Until I went to college, I believed that I was not so smart and would always have to work much harder than everyone else in order to learn something. When I encountered something challenging (especially math and science related things), my initial reaction would be that it is probably too difficult for me to understand as opposed to knowing I could understand it with a little bit of effort. A few months into school, I started raising my hand, answering questions and getting them right! Something that stumped my classmates, I would understand and when I couldn’t figure something out, I thought it through or discussed it with others to clarify. Turns out, I was smart, I just grew up convinced I wasn’t. Additionally, I realized that my ability to work hard was not due to the fact that I didn't understand something, it was because I strove to reach higher goals and wanted to understand something more fully than just “getting it”. This newfound “smartness” also came with self-confidence. Once I realized I had valid questions to ask and legitimate comments to make, I had no trouble speaking up.

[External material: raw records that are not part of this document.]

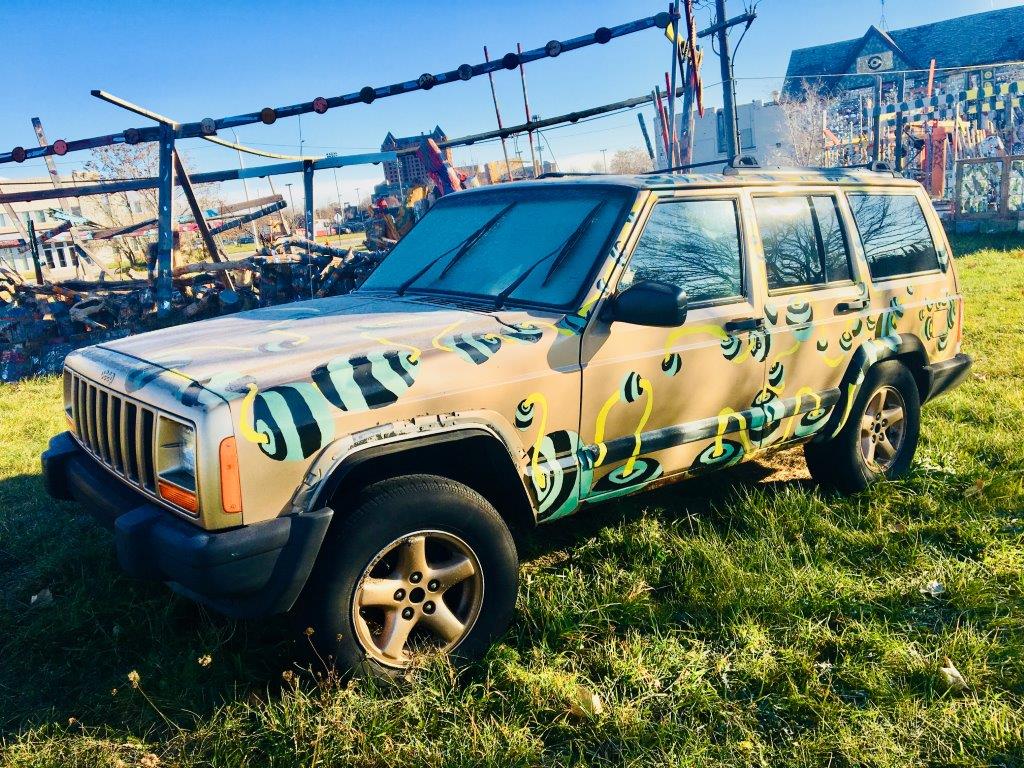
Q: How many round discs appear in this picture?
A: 13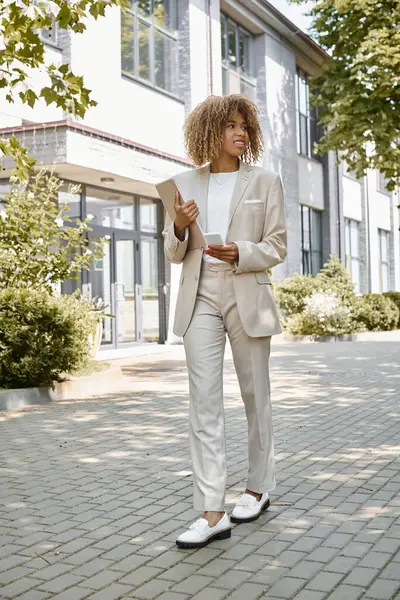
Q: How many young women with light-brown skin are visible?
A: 1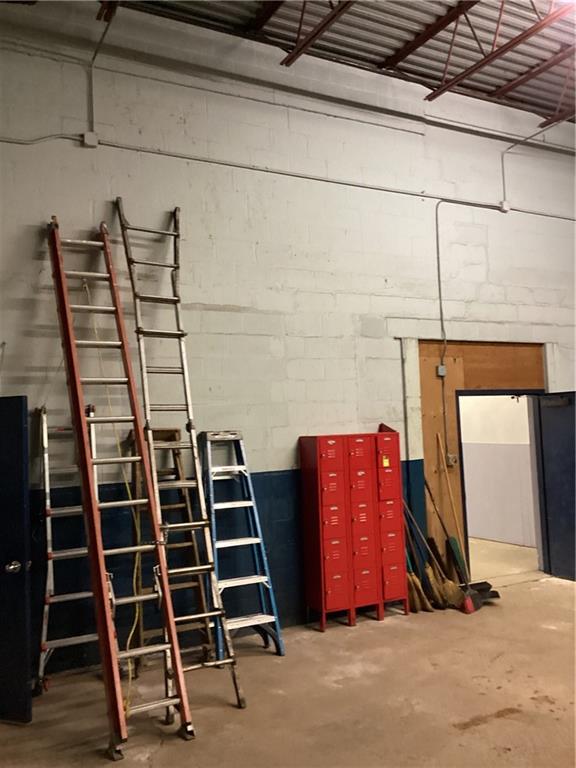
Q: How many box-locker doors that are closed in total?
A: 15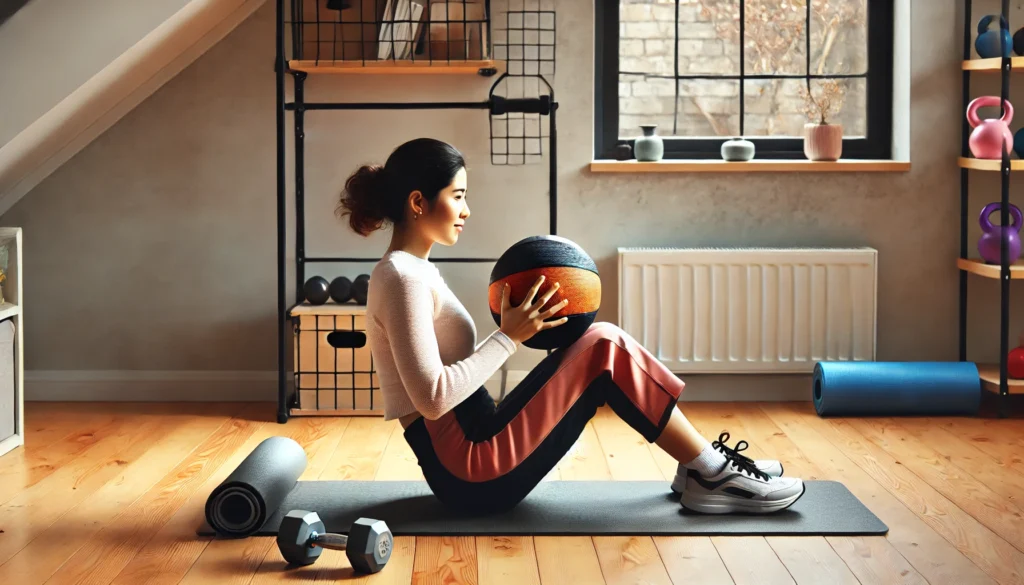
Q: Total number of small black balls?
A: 3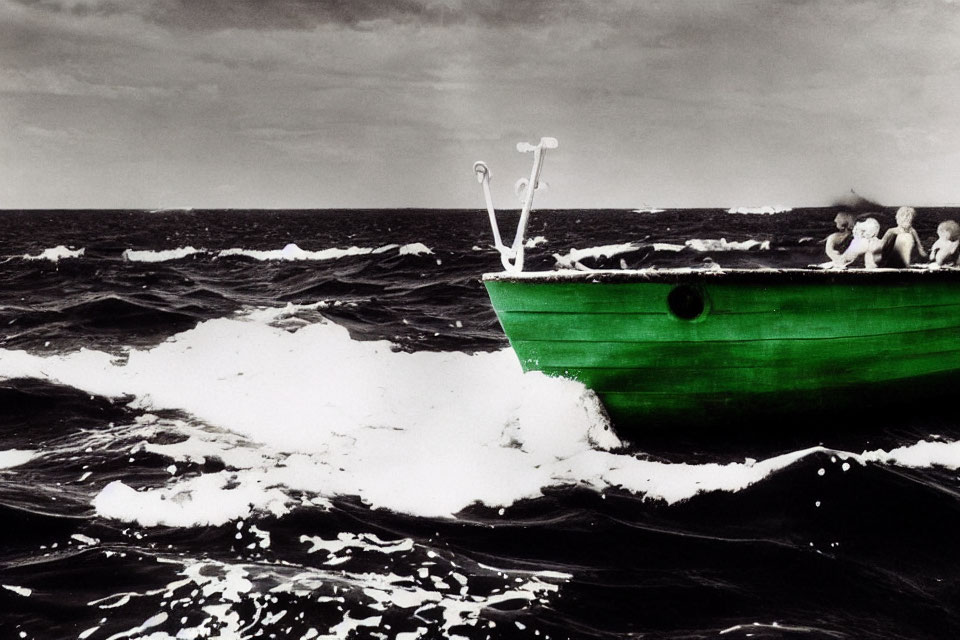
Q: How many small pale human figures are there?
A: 4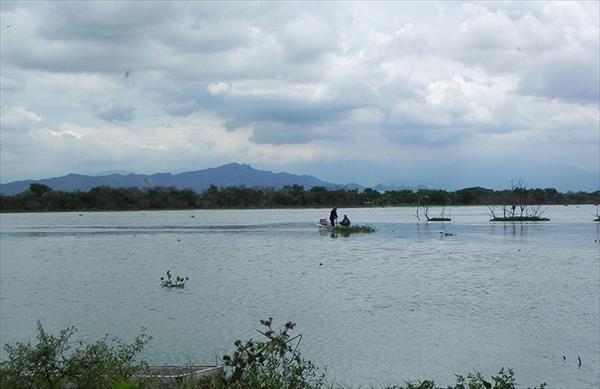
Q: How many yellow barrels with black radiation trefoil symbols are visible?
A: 0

This is where the Ruby Rogues podcast comes in… the first thing they spoke about was Grit and the importance of Grit. Grit is basically perseverance. It says that successfulness is not defined by innate talent or smartness but about GRIT and someone’s ability to stick with something and continue to push themselves to learn more. Sandi Metz did a phenomenal talk about this to the DC Rails Girls workshop in June as well which was the first time I had heard the GRIT theory. Other things discussed also resonated with me. I found myself alone, in my living room, often nodding at the conversation. For example, they discussed NOPS, which is a really interesting concept of recognizing when you are uncomfortable and going with it. I realized I did this when starting to learn. At the beginning, I was embarrassed to ask questions and they made me uncomfortable. One day I decided to just go with it and say I’m going to ask every question that comes to mind today. It was great. Everyone answered my questions and I learned so much more once I stripped myself of the feeling of embarrassment about needing to ask.

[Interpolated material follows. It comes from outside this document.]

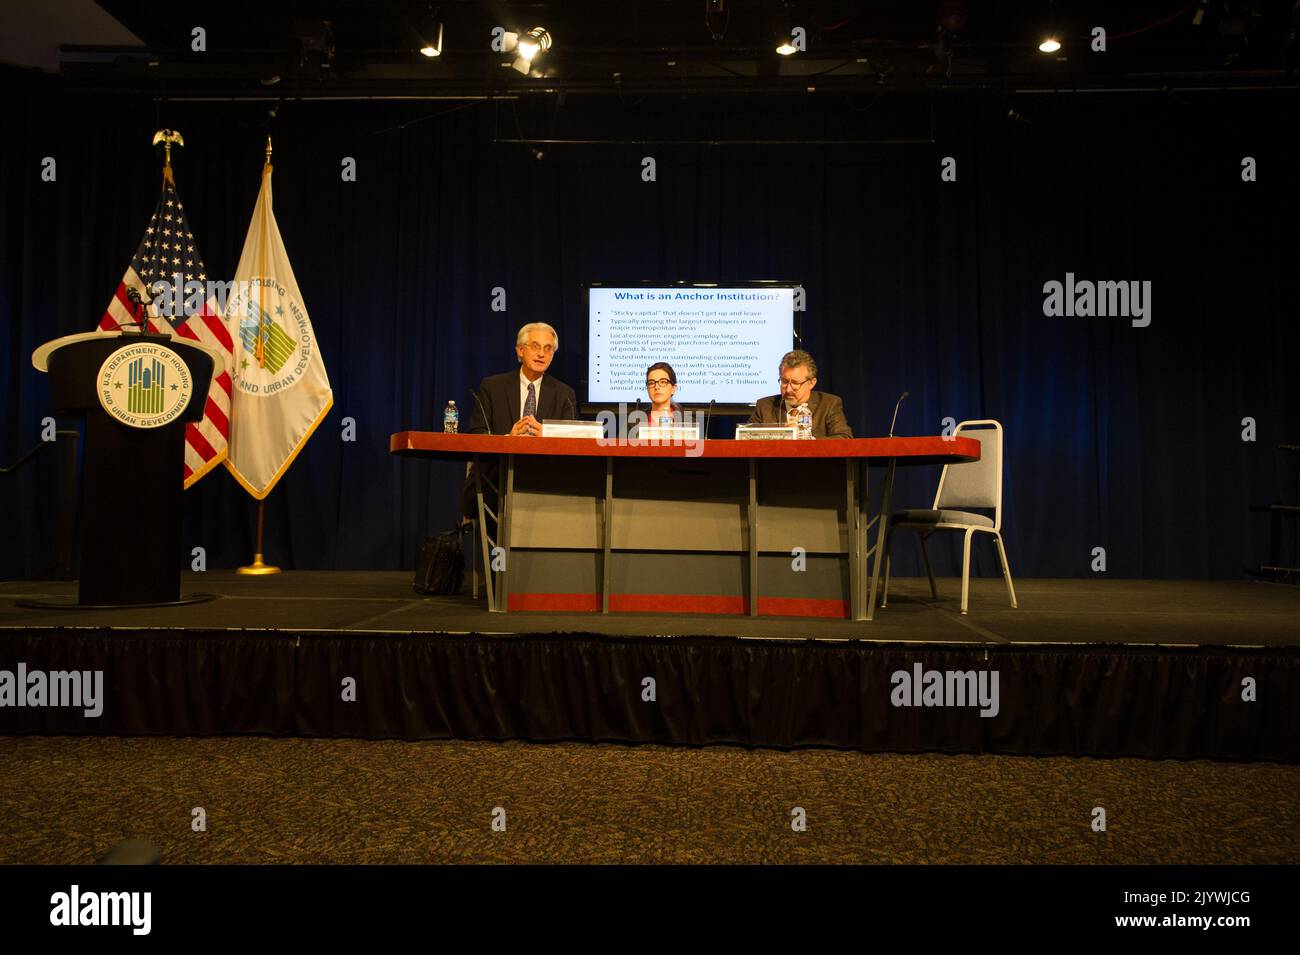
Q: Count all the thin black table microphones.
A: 6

There were a few other good tips that relate to the lightning talk I gave at RubyConf (speaker notes coming soon! I promise). Things like knowing that everything is a rabbit hole and you need to give yourself license to not care about some things as you learn or explaining things as you learn them. This is actually mostly why I started this blog. I find that when I solve a problem I have and I want to blog about it, I understand the problem and solution much better because I want to explain it to other people and feel a responsibility to be able to explain it effectively and in a way others will understand (and now I understand pictures of rubber ducks I’ve seen related to debugging!! It’s called rubber ducking or teddy bear programming (same principle as rubber ducking but with a teddy bear) when you explain a solution or issue or definition to a stuffed animal or rubber duck in order to ensure you understand it). And a final great tip about constantly stopping to evaluate yourself, asking what did I do well this time and what wasn’t so good?
I know that at this point in my coding journey, someone is going to need to take a chance on me. In a recent interview, someone told me that no one would ever take a chance on me because I don't have a CS background or professional coding experience. I know enough but am still learning a lot and I just hope someone sees my perseverance, grit and passion for learning enough to know I’m a good bet as an employee. I also want to say to anyone who is currently learning, keep pushing yourself. Every day you know a little more, even if you don't always feel like you do.